Alguns tipos diferentes de testes genéticos, incluindo cariótipo, hibridização fluorescente in situ (FISH) e análise de microarranjos cromossômicos, podem ser usados ​​para procurar deleções no cromossomo 5 que são diagnósticas de Cri du Chat.

O médico também pode solicitar exames mais especializados para determinar se as deleções foram espontâneas ou provenientes do gene afetado dos pais. Se for este o caso, existem testes que podem identificar qual dos pais possui o gene translocado.

A crescente disponibilidade de técnicas de testes genéticos mais especializadas permitiu que alguns casos de Cri du Chat fossem diagnosticados no pré-natal.

Tratamento para Síndrome Cri du Chat

A gravidade do Cri du Chat existe em um espectro. A experiência de ter, ser diagnosticado e tratar a doença e seus sintomas será única para cada pessoa que a possui.

As famílias que têm filhos com Cri du Chat muitas vezes recorrem à ajuda de muitos tipos diferentes de prestadores de cuidados de saúde, incluindo profissionais de saúde aliados, assistentes sociais e especialistas em educação. Após o nascimento de uma criança com Cri du Chat, os pais geralmente são encaminhados para aconselhamento genético.
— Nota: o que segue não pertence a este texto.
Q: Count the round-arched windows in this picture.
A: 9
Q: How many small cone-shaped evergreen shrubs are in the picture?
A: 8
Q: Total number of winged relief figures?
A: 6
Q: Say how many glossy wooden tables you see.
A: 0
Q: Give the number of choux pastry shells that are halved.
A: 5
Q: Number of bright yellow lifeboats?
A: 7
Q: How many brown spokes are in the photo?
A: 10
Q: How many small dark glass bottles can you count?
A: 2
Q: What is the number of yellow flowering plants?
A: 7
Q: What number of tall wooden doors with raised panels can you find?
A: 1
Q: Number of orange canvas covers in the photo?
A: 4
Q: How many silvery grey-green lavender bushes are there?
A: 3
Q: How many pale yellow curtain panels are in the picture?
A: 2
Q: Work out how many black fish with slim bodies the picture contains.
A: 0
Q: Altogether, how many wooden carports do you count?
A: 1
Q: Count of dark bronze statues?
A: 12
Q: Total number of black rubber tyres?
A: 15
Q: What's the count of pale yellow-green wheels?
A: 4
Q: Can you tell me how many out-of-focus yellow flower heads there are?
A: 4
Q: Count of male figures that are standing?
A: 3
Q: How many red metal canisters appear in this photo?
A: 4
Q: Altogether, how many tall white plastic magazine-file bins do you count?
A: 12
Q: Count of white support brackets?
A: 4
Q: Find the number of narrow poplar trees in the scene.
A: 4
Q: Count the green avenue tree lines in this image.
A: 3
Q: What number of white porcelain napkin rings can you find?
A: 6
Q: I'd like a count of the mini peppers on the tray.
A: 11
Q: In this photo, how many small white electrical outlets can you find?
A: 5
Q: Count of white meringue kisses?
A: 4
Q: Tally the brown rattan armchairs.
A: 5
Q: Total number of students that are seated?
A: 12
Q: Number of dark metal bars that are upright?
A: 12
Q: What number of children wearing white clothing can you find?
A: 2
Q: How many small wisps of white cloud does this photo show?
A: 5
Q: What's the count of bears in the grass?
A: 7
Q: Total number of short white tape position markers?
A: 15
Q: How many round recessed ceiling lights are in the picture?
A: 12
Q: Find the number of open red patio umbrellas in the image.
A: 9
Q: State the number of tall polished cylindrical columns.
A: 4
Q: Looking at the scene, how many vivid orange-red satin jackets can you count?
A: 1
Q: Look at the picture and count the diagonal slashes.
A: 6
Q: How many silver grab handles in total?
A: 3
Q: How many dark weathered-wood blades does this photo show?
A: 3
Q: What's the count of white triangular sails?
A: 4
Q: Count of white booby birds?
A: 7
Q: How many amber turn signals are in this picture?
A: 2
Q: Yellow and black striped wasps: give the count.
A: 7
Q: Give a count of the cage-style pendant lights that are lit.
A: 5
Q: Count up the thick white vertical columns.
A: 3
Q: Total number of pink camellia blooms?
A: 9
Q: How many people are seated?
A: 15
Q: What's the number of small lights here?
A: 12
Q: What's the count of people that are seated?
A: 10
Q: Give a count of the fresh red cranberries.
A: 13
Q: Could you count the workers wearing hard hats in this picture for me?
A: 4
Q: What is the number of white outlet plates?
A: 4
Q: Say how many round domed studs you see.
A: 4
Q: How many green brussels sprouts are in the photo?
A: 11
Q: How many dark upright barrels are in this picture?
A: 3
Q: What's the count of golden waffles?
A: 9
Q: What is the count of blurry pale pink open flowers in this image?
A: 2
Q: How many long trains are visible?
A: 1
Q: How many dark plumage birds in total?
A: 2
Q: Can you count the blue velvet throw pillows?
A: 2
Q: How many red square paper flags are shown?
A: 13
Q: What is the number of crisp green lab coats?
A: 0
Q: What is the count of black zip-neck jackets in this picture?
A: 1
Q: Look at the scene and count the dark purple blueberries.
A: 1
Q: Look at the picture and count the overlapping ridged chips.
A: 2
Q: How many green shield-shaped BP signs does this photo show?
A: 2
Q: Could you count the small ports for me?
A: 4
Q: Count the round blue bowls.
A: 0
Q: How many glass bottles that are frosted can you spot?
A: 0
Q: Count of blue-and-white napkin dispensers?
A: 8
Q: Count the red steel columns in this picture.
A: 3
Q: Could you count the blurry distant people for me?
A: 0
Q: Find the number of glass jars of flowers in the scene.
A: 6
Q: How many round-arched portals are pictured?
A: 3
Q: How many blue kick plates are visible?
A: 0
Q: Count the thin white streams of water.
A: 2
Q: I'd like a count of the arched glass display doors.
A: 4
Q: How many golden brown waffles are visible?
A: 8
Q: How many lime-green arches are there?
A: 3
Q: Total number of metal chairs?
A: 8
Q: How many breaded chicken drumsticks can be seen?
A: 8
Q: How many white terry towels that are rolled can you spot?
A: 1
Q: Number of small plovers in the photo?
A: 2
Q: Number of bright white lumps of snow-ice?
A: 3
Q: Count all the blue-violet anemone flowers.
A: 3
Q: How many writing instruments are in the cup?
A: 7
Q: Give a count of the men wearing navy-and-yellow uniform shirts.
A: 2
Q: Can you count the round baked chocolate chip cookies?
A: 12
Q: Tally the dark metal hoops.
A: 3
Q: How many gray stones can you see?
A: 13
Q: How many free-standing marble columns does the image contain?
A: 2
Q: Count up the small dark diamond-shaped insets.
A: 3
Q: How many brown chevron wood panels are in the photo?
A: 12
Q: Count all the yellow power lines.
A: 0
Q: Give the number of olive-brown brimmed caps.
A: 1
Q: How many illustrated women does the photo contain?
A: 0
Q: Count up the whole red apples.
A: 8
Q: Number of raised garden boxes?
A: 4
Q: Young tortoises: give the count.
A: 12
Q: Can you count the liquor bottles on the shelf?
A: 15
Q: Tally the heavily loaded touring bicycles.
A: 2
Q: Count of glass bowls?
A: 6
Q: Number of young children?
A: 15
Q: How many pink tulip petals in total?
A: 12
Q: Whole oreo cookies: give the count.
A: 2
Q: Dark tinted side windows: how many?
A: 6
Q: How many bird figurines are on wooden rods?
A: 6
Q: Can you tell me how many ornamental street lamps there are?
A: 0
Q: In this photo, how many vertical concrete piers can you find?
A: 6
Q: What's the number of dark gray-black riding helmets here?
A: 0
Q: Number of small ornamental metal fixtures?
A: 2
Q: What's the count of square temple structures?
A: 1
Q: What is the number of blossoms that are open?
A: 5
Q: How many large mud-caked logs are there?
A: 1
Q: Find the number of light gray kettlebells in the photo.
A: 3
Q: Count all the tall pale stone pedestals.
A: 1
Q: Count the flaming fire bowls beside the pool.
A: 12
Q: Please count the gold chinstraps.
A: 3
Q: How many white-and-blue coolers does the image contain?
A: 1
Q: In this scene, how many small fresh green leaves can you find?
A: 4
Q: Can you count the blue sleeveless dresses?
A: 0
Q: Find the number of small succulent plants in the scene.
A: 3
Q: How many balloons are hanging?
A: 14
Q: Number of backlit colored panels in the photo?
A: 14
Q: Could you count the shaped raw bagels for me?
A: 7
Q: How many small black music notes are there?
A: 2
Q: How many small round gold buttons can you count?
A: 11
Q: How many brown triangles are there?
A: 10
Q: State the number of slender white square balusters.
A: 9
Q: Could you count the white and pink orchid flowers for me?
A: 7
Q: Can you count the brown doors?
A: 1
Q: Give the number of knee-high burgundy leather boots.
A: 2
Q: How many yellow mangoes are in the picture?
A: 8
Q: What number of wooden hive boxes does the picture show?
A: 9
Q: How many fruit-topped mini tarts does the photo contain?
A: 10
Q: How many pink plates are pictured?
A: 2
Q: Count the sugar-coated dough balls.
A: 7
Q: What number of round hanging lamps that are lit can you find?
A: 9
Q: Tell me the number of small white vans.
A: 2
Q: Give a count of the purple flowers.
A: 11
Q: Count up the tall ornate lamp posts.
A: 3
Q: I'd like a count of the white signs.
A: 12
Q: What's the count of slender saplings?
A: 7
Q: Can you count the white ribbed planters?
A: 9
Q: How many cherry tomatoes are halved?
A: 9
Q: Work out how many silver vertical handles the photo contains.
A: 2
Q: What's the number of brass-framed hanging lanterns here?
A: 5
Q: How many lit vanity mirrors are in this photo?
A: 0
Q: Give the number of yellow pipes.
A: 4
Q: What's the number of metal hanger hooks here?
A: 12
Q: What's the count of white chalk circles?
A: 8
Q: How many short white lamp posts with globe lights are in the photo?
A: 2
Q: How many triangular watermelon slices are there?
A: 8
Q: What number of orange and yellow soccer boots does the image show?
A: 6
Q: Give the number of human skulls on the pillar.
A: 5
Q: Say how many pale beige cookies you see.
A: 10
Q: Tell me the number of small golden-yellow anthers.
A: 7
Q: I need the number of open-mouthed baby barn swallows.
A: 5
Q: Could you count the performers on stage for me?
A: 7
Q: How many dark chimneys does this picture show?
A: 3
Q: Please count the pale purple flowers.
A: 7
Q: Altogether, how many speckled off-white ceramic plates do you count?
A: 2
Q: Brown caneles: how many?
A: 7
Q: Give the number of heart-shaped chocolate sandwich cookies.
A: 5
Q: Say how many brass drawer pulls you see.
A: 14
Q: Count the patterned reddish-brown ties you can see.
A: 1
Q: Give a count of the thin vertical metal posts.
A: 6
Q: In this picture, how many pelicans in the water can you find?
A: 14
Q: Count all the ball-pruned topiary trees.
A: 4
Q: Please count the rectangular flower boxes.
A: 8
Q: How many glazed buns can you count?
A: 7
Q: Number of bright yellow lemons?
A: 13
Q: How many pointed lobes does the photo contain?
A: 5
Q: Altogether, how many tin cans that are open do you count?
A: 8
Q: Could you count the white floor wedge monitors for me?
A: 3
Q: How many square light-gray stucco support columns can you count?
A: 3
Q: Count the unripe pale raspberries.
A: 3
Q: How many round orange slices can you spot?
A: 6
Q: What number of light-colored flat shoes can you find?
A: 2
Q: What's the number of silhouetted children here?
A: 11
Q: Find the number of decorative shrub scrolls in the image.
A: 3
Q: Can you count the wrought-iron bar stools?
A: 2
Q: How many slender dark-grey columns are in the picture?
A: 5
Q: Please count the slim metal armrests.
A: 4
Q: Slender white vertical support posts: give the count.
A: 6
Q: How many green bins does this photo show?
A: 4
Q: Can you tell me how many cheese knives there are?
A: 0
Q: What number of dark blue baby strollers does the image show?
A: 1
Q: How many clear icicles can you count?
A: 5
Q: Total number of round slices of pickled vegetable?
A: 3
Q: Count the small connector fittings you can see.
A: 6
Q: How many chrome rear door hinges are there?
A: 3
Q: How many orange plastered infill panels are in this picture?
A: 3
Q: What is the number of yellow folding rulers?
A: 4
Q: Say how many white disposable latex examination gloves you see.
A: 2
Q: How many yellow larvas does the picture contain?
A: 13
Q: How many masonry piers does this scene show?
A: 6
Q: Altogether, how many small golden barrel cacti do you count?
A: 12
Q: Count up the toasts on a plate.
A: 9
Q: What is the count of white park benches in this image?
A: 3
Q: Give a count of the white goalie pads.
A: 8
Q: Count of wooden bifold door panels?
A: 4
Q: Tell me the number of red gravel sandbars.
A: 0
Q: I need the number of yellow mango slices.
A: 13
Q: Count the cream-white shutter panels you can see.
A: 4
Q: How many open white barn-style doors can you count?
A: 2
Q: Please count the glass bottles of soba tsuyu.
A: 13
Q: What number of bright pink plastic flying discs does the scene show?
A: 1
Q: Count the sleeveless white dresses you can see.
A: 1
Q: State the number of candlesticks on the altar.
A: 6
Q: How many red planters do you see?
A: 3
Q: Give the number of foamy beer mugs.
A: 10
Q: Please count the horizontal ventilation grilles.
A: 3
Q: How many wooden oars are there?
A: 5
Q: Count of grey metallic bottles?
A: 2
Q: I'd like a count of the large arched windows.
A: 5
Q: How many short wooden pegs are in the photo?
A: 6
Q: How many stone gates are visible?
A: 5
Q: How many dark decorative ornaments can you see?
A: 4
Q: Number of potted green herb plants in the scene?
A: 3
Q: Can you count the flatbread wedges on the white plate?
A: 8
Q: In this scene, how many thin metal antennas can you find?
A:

Como o Cri du Chat é frequentemente diagnosticado no nascimento ou logo depois, as famílias podem começar a formar uma equipe de apoio imediatamente. A intervenção precoce ajuda as famílias a desenvolver estratégias para gerir as diferenças físicas e emocionais que as crianças com Cri du Chat enfrentam em comparação com os seus pares.

A maioria das crianças diagnosticadas com Cri du Chat inicia alguma forma de terapia antes do primeiro aniversário. Isso geralmente inclui uma combinação de terapia física, ocupacional e fonoaudiológica. Se houver uma condição de saúde associada, como um defeito cardíaco congênito, o paciente precisará de serviços médicos mais especializados, além dos cuidados de rotina.

Os pais podem precisar procurar recursos comunitários e acadêmicos para ajudar as crianças com Cri du Chat a se adaptarem à escola. Os programas de educação especial são uma opção, dependendo do tipo e extensão da aprendizagem e/ou deficiência física da criança, bem como tendo em consideração as suas necessidades sociais e comportamentais. Algumas famílias optam por educar as crianças em casa com o Cri du Chat ou matriculá-las em escolas ou programas especialmente concebidos.

Prognóstico para Síndrome Cri du Chat

A expectativa de vida dos pacientes com Cri du Chat geralmente não é afetada pela doença. As mortes relacionadas aos sintomas tendem a ocorrer no primeiro ano de vida. Em muitos casos, porém, as crianças com síndrome de Cri du Chat viveram até os 50 anos de idade.

No entanto, podem ocorrer complicações decorrentes das características da síndrome de Cri du Chat. O tônus ​​​​muscular e a sucção deficientes podem levar ao desenvolvimento de pneumonia por aspiração em alguns bebês. Pacientes com síndrome de Cri du Chat também são mais propensos a infecções de ouvido e perda auditiva.

Porém, as pessoas que possuem Cri du Chat nem sempre conseguem viver de forma independente. Muitos adultos com a doença necessitarão de serviços de saúde, sociais, de gestão de casos e profissionais de apoio.

As terapias alternativas e complementares também podem ser úteis para pacientes com Cri du Chat, especialmente durante a infância e a adolescência. Foi demonstrado que ludoterapia, aromaterapia, musicoterapia e terapia envolvendo animais beneficiam crianças com Cri du Chat.

Para crianças com deficiências mais graves, necessitam de sondas de alimentação (nutrição parenteral), e aquelas que apresentam comportamentos autolesivos graves podem necessitar de cuidados adicionais. Enfermeiras de saúde ao domicílio, residências comunitárias ou instalações de enfermagem também são opções para famílias que necessitam de assistência para ajudar os seus filhos a viver uma vida plena, segura, feliz e saudável.